*** Opening of Data records ***

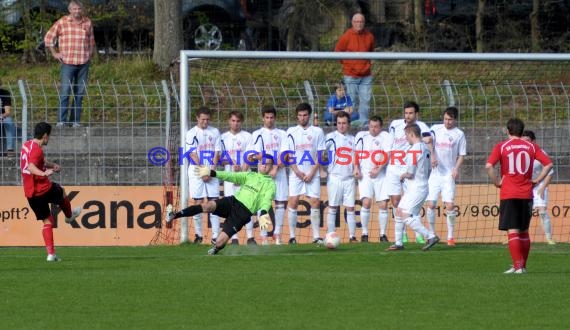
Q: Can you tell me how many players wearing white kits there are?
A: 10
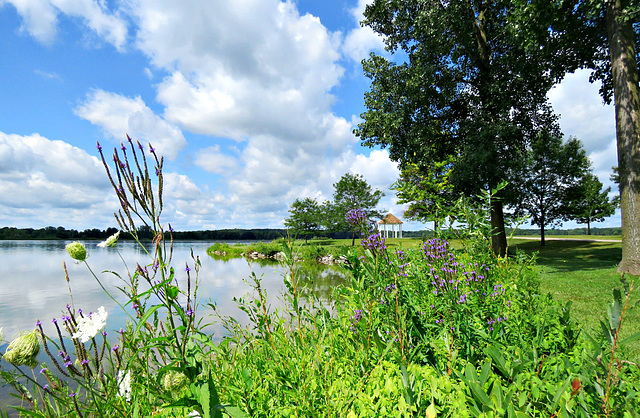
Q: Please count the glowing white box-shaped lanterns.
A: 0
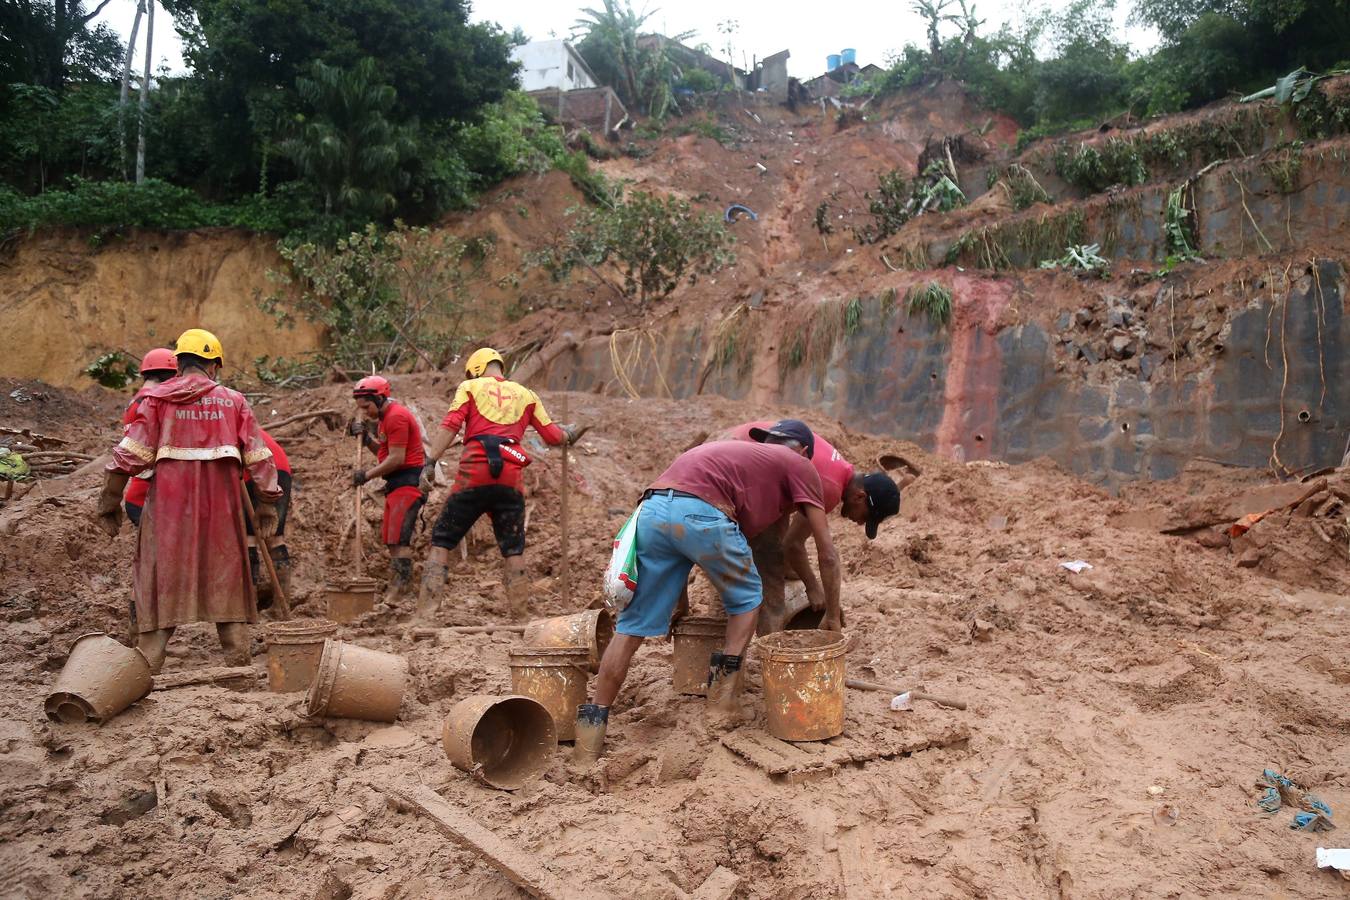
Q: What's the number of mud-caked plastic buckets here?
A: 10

*** Close of Data records ***
*** Opening of Data records ***

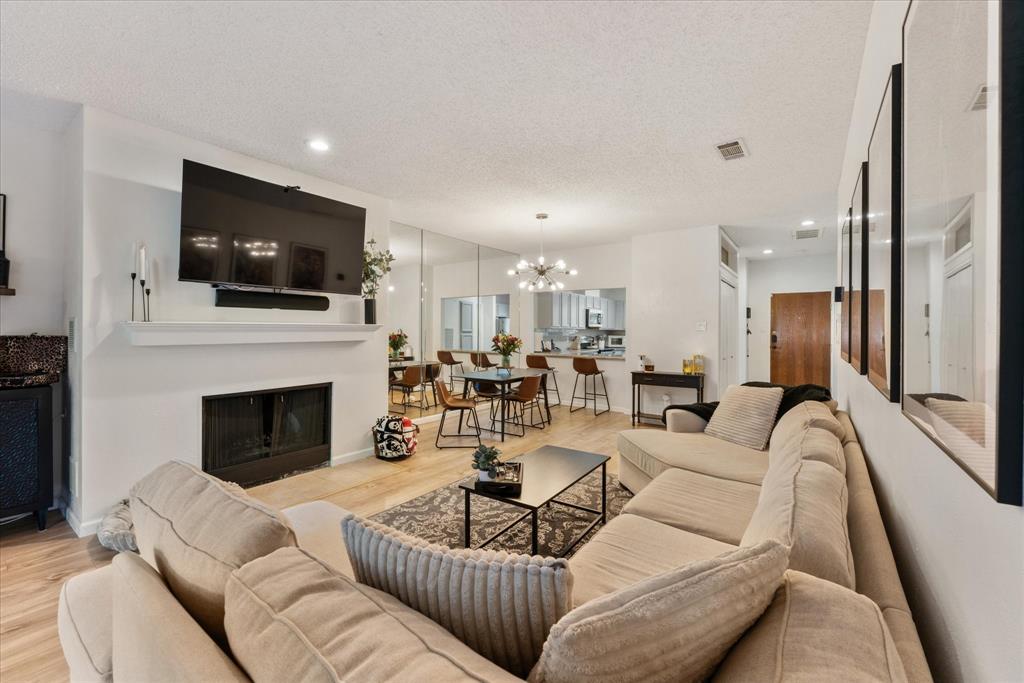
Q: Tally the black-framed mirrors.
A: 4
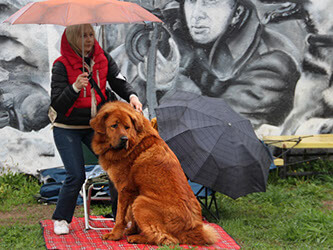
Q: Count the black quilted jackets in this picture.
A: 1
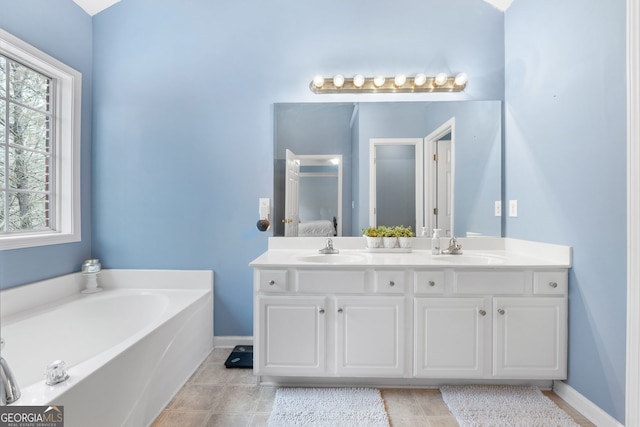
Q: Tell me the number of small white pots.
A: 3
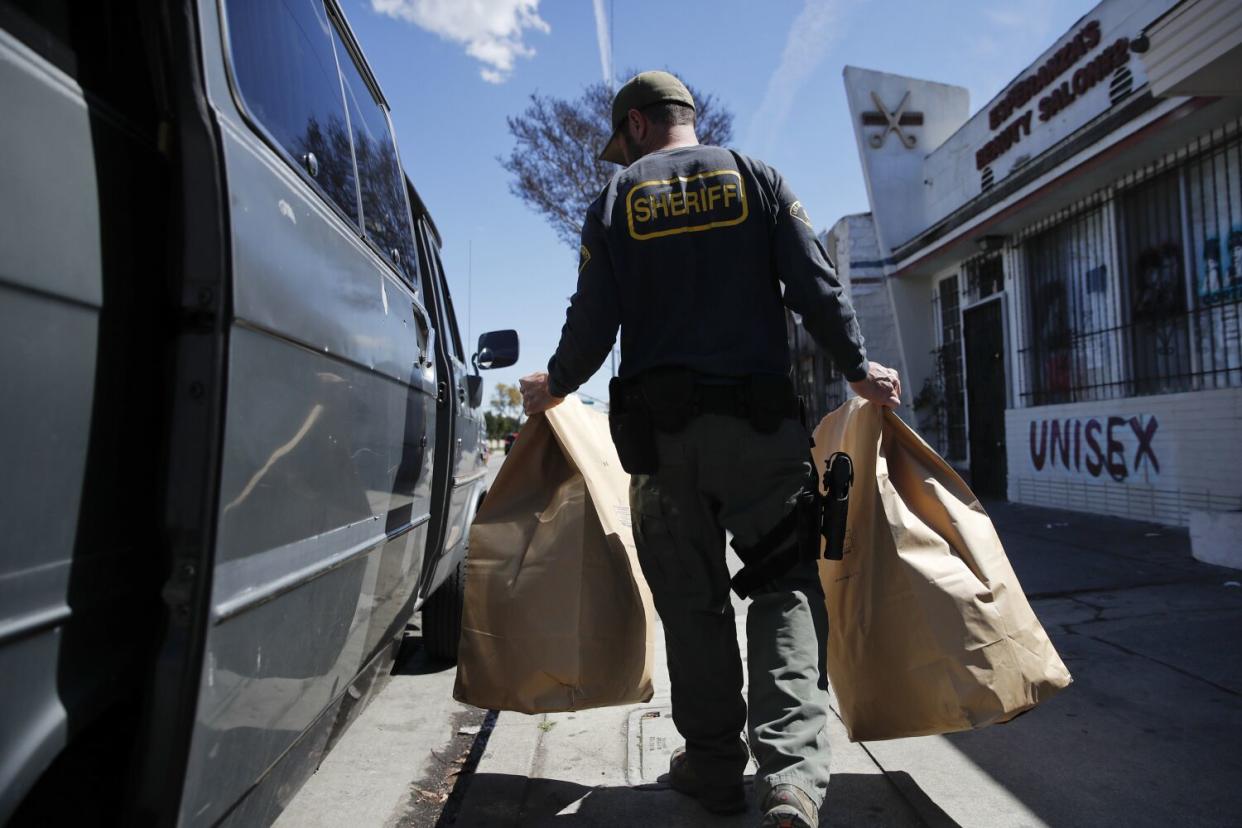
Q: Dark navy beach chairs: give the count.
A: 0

*** Close of Data records ***

Check each line of the entries for "number" and copy those that have it.

• Reply to the task
Q: What's the number of mud-caked plastic buckets here?
Q: Tell me the number of small white pots.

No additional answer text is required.